Let’s thus proceed with the fitting of a log-normal model, $$\mathrm{LN}(\mu, \sigma)$$. The procedure is similar to the normal case, but this time we determine the mean and standard deviation based on the logarithms of the observations:

lmu = np.mean(np.log(income))
lsigma = np.std(np.log(income), ddof=1)
lmu, lsigma
## (10.314409794364623, 0.5816585197803816)


Unintuitively, scipy.stats.lognorm identifies a distribution via the parameter $$s$$ equal to $$\sigma$$ and scale equal to $$e^\mu$$. Computing the PDF at different points must thus be done as follows:

x  = np.linspace(np.min(income), np.max(income), 101)
fx = scipy.stats.lognorm.pdf(x, s=lsigma, scale=np.exp(lmu))


Figure 6.8 depicts the histograms on the log- and original scale together with the fitted probability density function. On the whole, the fit is not too bad; after all, we are only dealing with a sample of 1000 households. The original UK Office of National Statistics data could tell us more about the quality of this model in general, but it is beyond the scope of our simple exercise.

plt.subplot(1, 2, 1)
logbins = np.geomspace(np.min(income), np.max(income), 31)
plt.hist(income, bins=logbins, density=True,
color="lightgray", edgecolor="black")
plt.plot(x, fx, "r--")
plt.xscale("log")  # log-scale on the x-axis
plt.ylabel("Density")

plt.subplot(1, 2, 2)
plt.hist(income, bins=30, density=True, color="lightgray", edgecolor="black")
plt.plot(x, fx, "r--", label=f"PDF of LN({lmu:.1f}, {lsigma:.2f})")
plt.ylabel("Density")
plt.legend()

plt.show()


Next, the left side of Figure 6.9 gives the quantile-quantile plot for the above log-normal model (note the double logarithmic scale). Additionally, on the right, we check the sensibility of the normality assumption (using a “normal” normal distribution, not its “log” version).

plt.subplot(1, 2, 1)
qq_plot(  # see above for the definition
income,
lambda q: scipy.stats.lognorm.ppf(q, s=lsigma, scale=np.exp(lmu))
)
plt.xlabel(f"Quantiles of LN({lmu:.1f}, {lsigma:.2f})")
plt.ylabel("Sample quantiles")
plt.xscale("log")
plt.yscale("log")

plt.subplot(1, 2, 2)
mu = np.mean(income)
sigma = np.std(income, ddof=1)
qq_plot(income, lambda q: scipy.stats.norm.ppf(q, mu, sigma))
plt.xlabel(f"Quantiles of N({mu:.1f}, {sigma:.2f})")

plt.show()

Exercise 6.4

Graphically compare the ECDF for income and the CDF of $$\mathrm{LN}(10.3, 0.58)$$.

Exercise 6.5

(*) Perform the Kolmogorov–Smirnov goodness-of-fit test as in Section 6.2.3, to verify that the hypothesis of log-normality is not rejected at the $$\alpha=0.001$$ significance level. At the same time, the income distribution significantly differs from a normal one.

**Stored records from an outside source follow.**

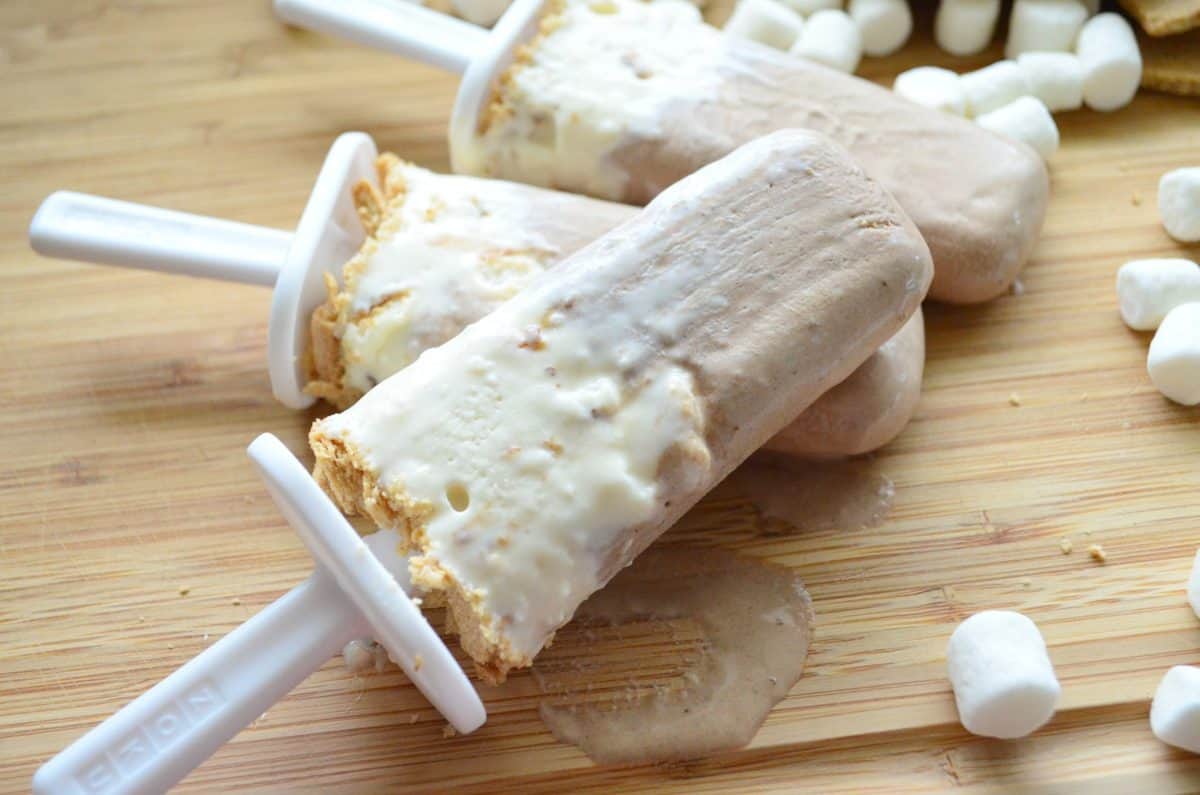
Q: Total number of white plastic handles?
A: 3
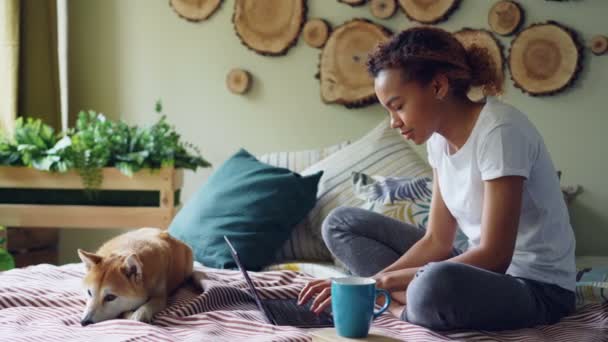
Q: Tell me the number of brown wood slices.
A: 12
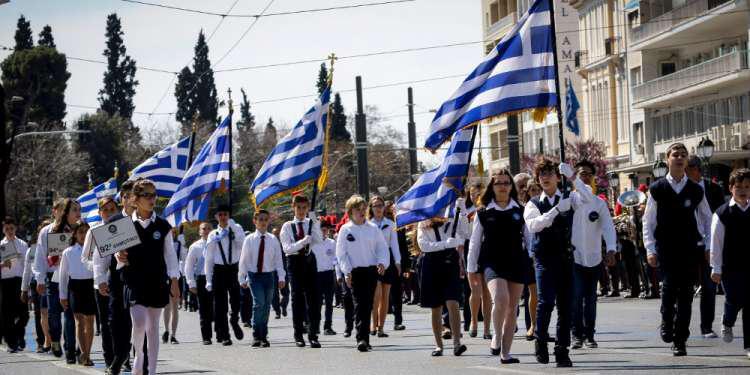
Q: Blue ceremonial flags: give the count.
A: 6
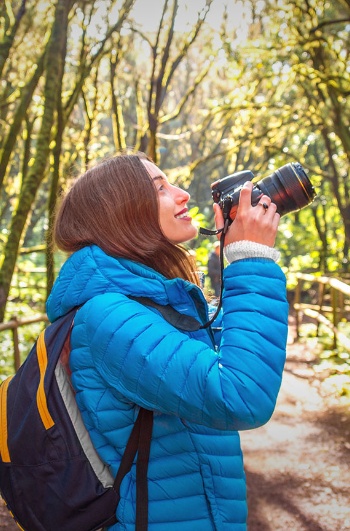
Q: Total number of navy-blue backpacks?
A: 1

The hypothesis that our data follow a normal distribution is most likely false. On the other hand, the log-normal model might be adequate. We can again reduce the whole dataset to merely two numbers, $$\mu$$ and $$\sigma$$, based on which (and probability theory), we may deduce that:

• the expected average (mean) income is $$e^{\mu + \sigma^2/2}$$,

• median is $$e^\mu$$,

• the most probable value (mode) in $$e^{\mu-\sigma^2}$$,

and so forth.

Note

Recall again that for skewed a distribution such as the log-normal one, reporting the mean might be misleading. This is why most people are sceptical when they read the news about our prospering economy (“yeah, we’d like to see that kind of money in our pockets”). It is not only $$\mu$$ that matters, but also $$\sigma$$ that quantifies the discrepancy between the rich and the poor.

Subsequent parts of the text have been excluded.